Run two evaluations and compare them:

Terminal window
agentv eval evals/my-eval.yaml --out before.jsonl
# ... make changes to your agent ...
agentv eval evals/my-eval.yaml --out after.jsonl
agentv compare before.jsonl after.jsonl
OptionDescription
--threshold, -tScore delta threshold for win/loss classification (default: 0.1)
--format, -fOutput format: table (default) or json
--jsonShorthand for --format=json
  1. Load Results — reads both JSONL files containing evaluation results
  2. Match by test_id — pairs results with matching test_id fields
  3. Compute Deltas — calculates delta = score2 - score1 for each pair
  4. Compute Normalized Gain — calculates g = delta / (1 - score1) for each pair (see below)
  5. Classify Outcomes:
    • win: delta >= threshold (candidate better)
    • loss: delta <= -threshold (baseline better)
    • tie: |delta| < threshold (no significant difference)
  6. Output Summary — human-readable table or JSON

In addition to raw delta, compare reports normalized gain (g):

g = (score_candidate − score_baseline) / (1 − score_baseline)

g measures improvement relative to remaining headroom rather than as an absolute number.
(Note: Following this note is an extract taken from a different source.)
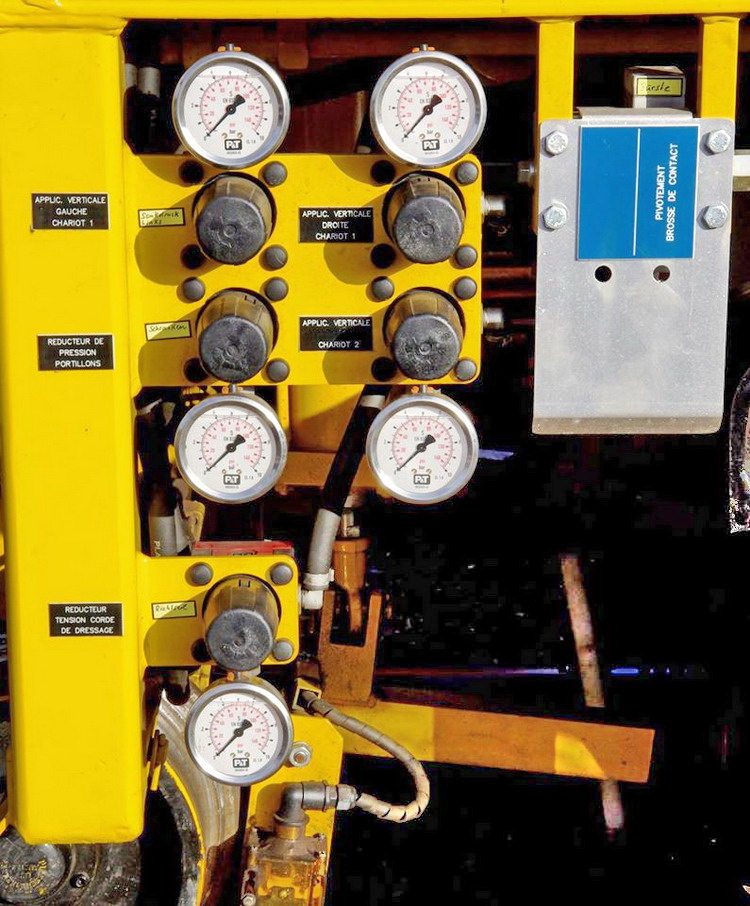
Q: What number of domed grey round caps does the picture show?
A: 13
This matters when baselines differ across tasks:

BaselineCandidateΔgInterpretation
0.100.55+0.45+0.50Captured 50% of remaining headroom
0.900.95+0.05+0.50Same proportional gain despite smaller Δ
0.500.25−0.25−0.50Regression: lost 50% of headroom

g is null when the baseline is already 1.0 (no headroom to improve). Null values are excluded from the mean.

Comparing: baseline/ → candidate/
Test ID Baseline Candidate Delta Result
─────────────────── ──────── ───────── ──────── ────────
fix-cwd-bug 0.00 0.60 +0.60 ✓ win
spec-driven-impl 0.40 0.80 +0.40 ✓ win
multi-file-refactor 0.60 0.40 -0.20 ✗ loss
Summary: 2 wins, 1 loss, 0 ties | Mean Δ: +0.267 | g: +0.256 | Status: improved

Wins are highlighted green, losses red, and ties gray. Colors are automatically disabled when output is piped or NO_COLOR is set.

Use --json or --format=json for machine-readable output. Fields use snake_case for Python ecosystem compatibility:

{
"matched": [
{
"test_id": "fix-cwd-bug",
"score1": 0.0,
"score2": 0.6,
"delta": 0.6,
"normalized_gain": 0.6,
"outcome": "win"
}
],
"unmatched": {
"file1": 0,
"file2": 0
},
"summary": {
"total": 6,
"matched": 3,
"wins": 2,
"losses": 1,
"ties": 0,
"mean_delta": 0.267,
"mean_normalized_gain": 0.256
}
}
CodeMeaning
0Candidate is equal or better (mean delta >= 0)
1Baseline is better (regression detected)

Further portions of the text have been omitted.